Given that this is an election year, the wish list will be long and it will be a challenge to put it in order.
Posted Date – 12:40 AM, Sat – 1/14/23

by B Yerram Raju
Hyderabad: Budgets, whether union or state, always get people excited. Loud murmurs from finance ministers and wild expectations from policymakers and economists added to the excitement. Well, everyone knows that a budget is an expectation at best. Not all expectations lead to fulfillment. With gasoline prices soaring and inflation pushing up the prices of all household consumer goods, the housewife is more eager than anyone else to keep an eye on what awaits her.
Nirmala Sitharaman knows that this is an election year, and even her party is looking up to her. The prominent capitalist Bharatiya Janata Party is waiting for a budget with a socialist agenda. The World Bank’s latest growth estimates put India’s GDP growth at 6.6% in 2023-24 before slowing further to 6.1% the following year. If reports so far are any indication, the union budget will be growth-oriented and likely boost manufacturing and exports.
Non-BJP countries resisted.
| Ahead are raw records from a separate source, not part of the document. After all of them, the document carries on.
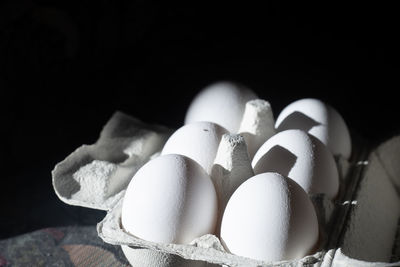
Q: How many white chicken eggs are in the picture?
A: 6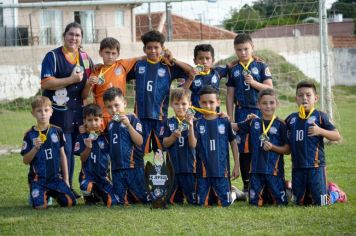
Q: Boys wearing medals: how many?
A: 11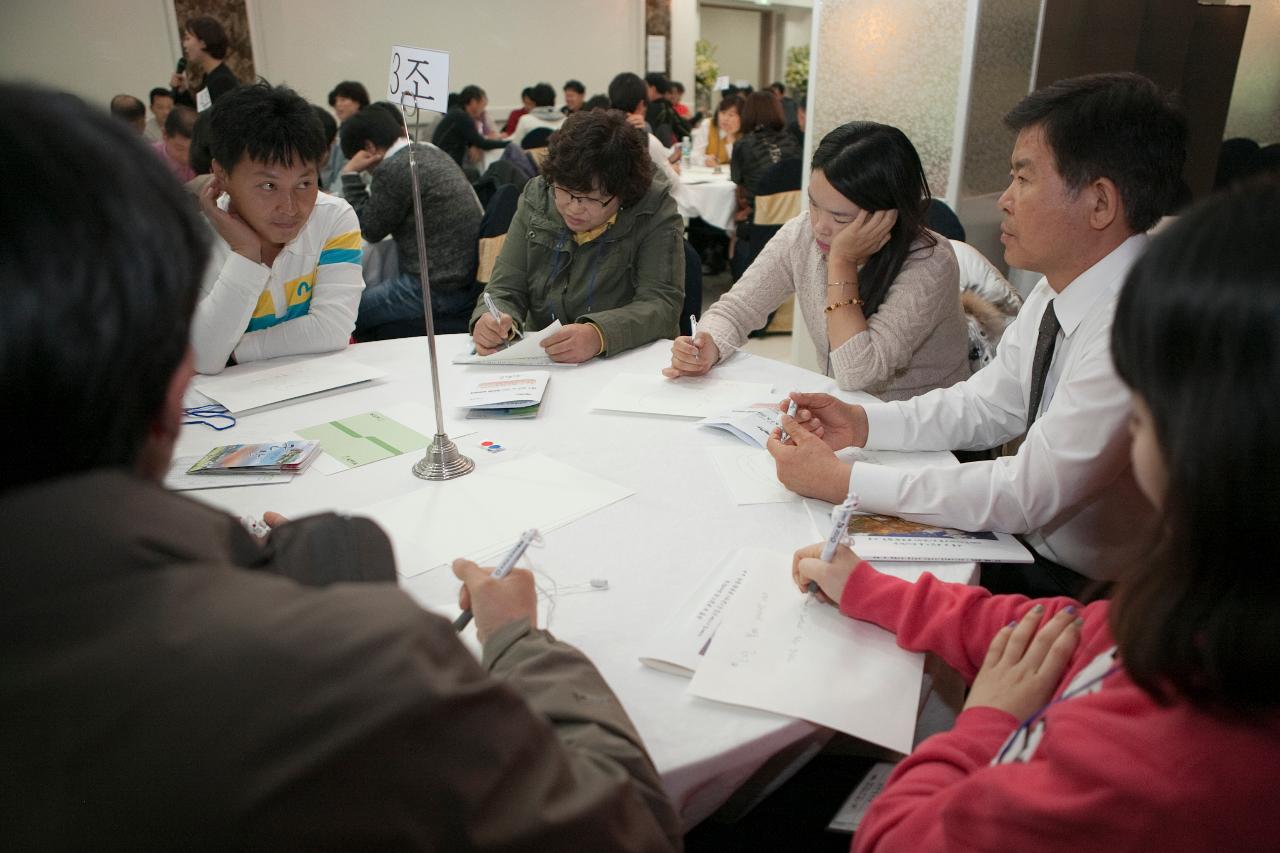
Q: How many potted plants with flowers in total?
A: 2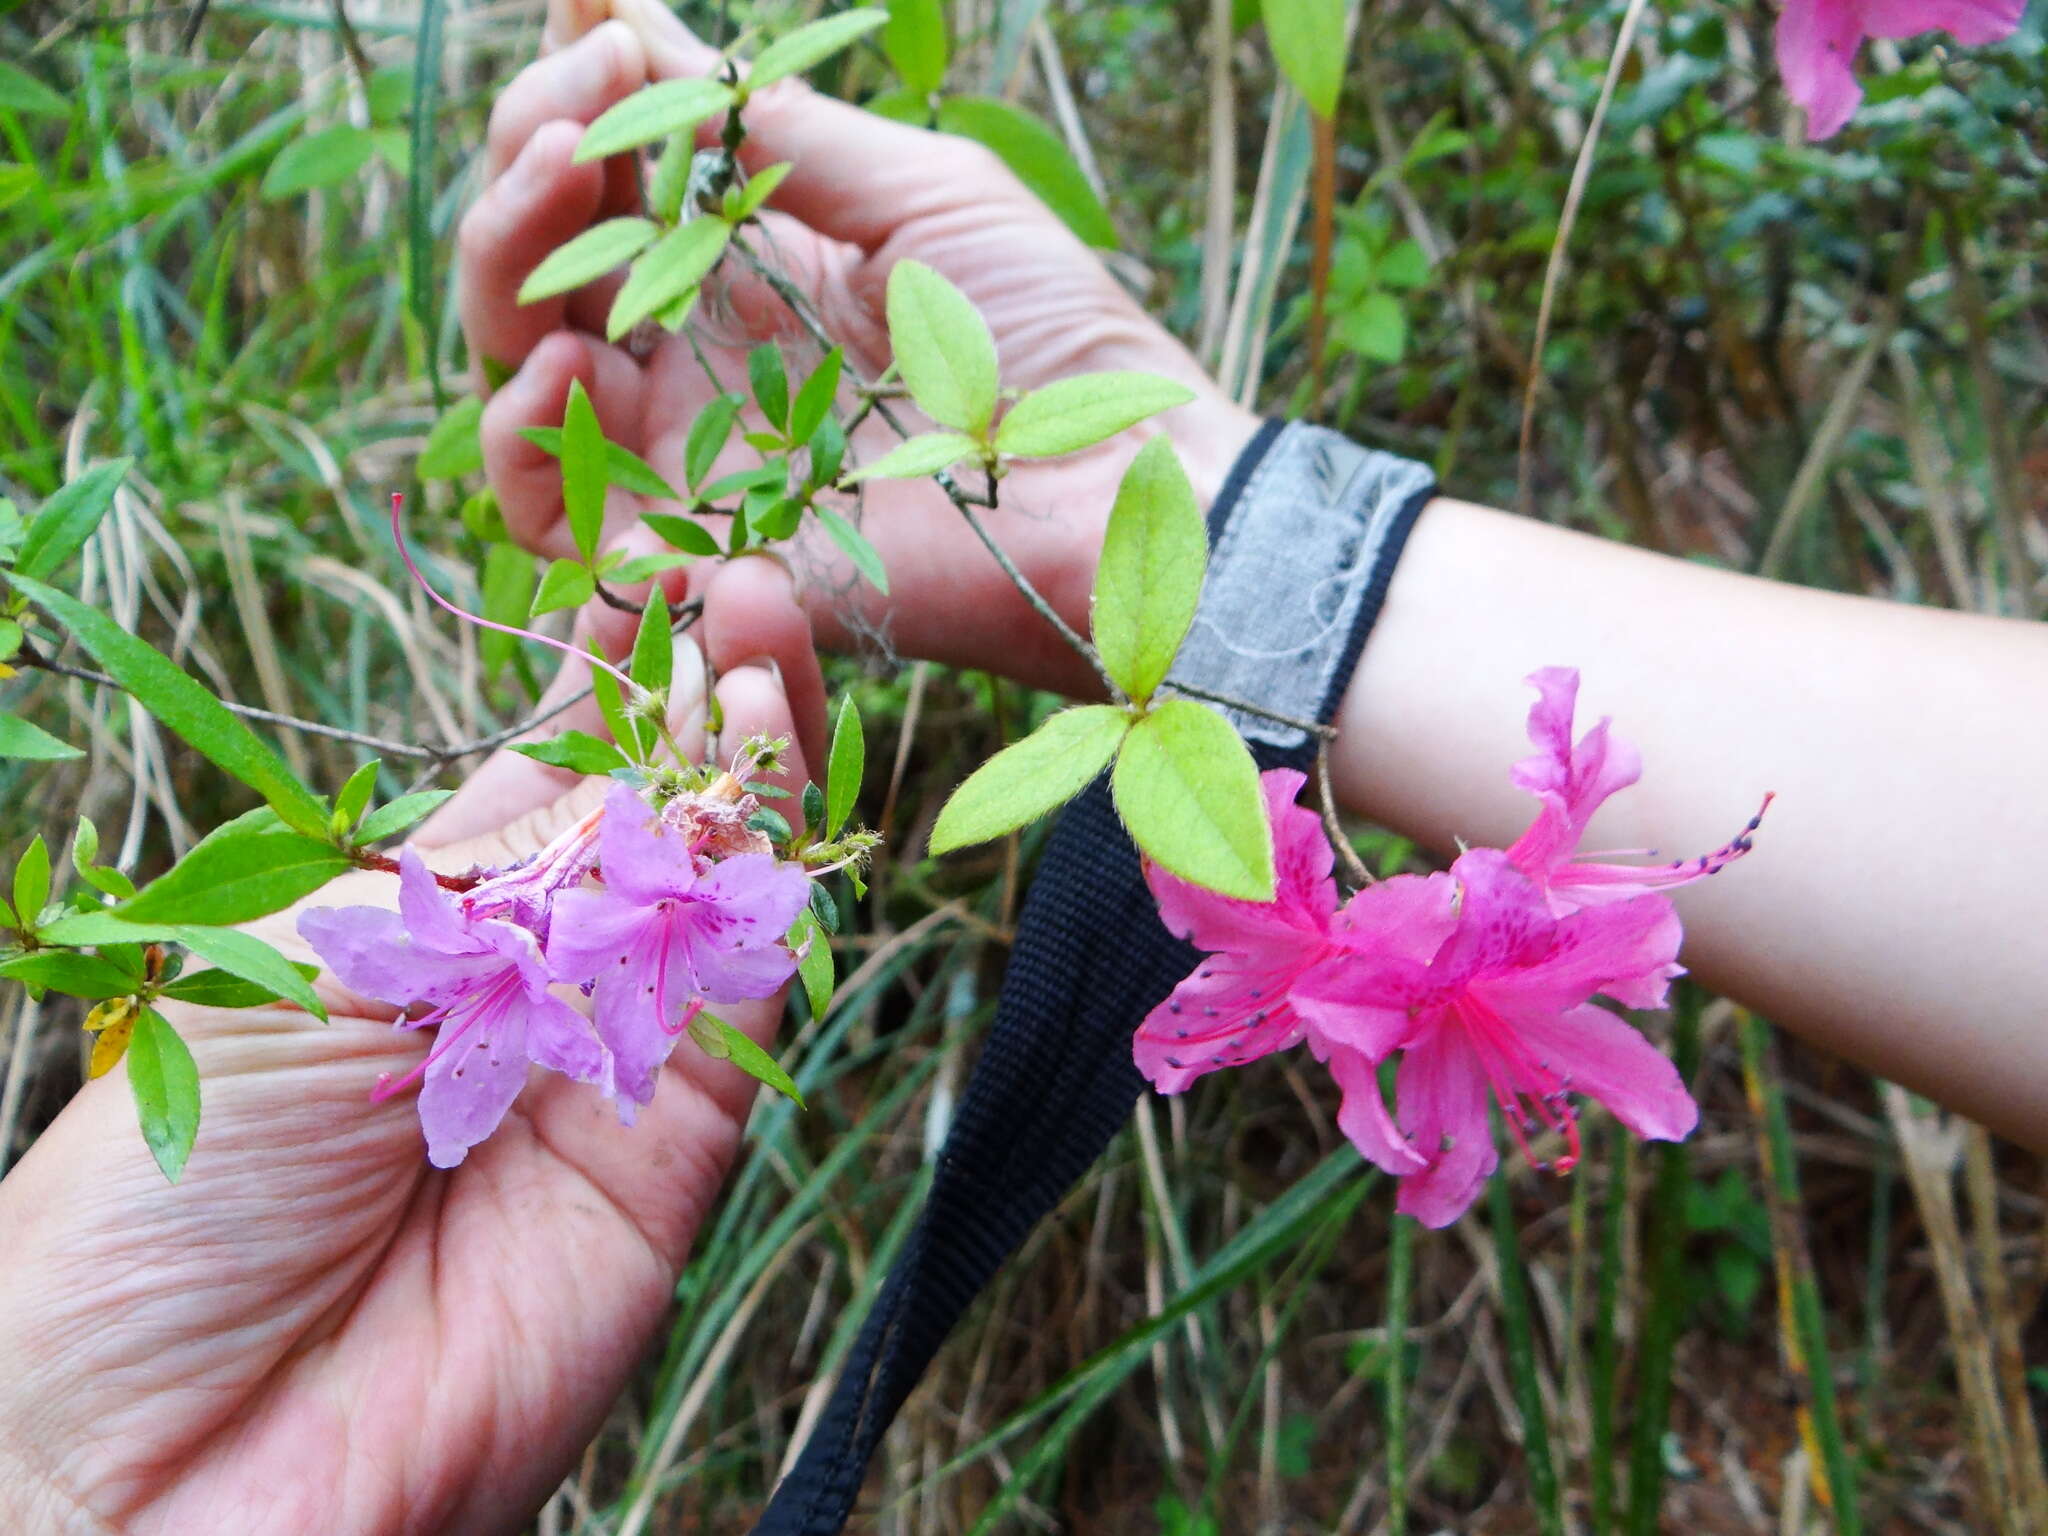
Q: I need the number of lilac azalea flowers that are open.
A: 2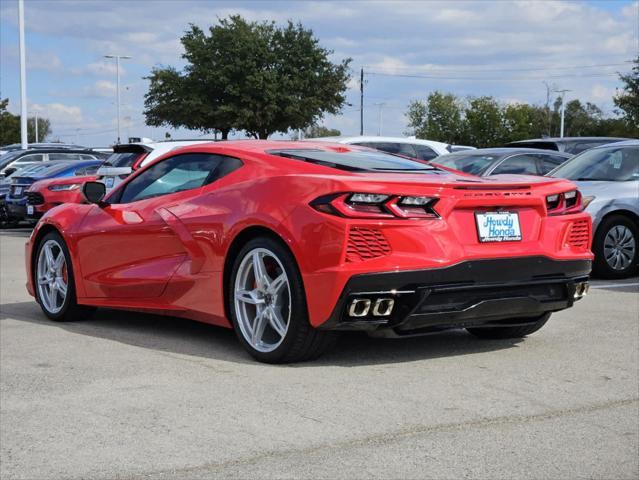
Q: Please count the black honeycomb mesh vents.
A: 0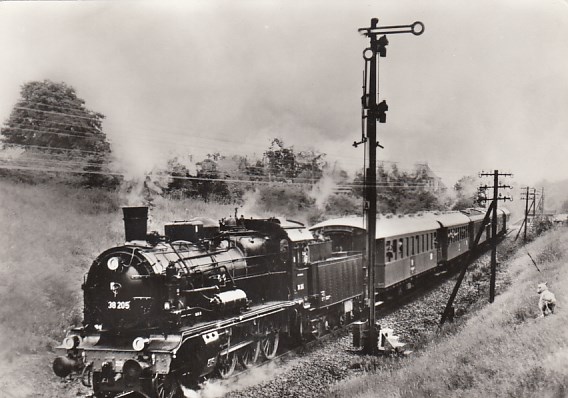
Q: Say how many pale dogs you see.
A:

Party discipline silences the country ruled by the BJP. The states’ legitimate share of tax revenue has been swallowed up by unaccounted-for taxes collected by the Center in multiple sectors. There is a lag in sharing revenue with the states under the 15th Finance Commission.
good and bad
Sitharaman is sure to take advantage of some good things happening on the policy front, PM Gati Shakti, National Logistics Policy, National Education Policy, achievements in the health sector, post-Covid economic rebound, G20 presidency, CoP commitments approaching timelines.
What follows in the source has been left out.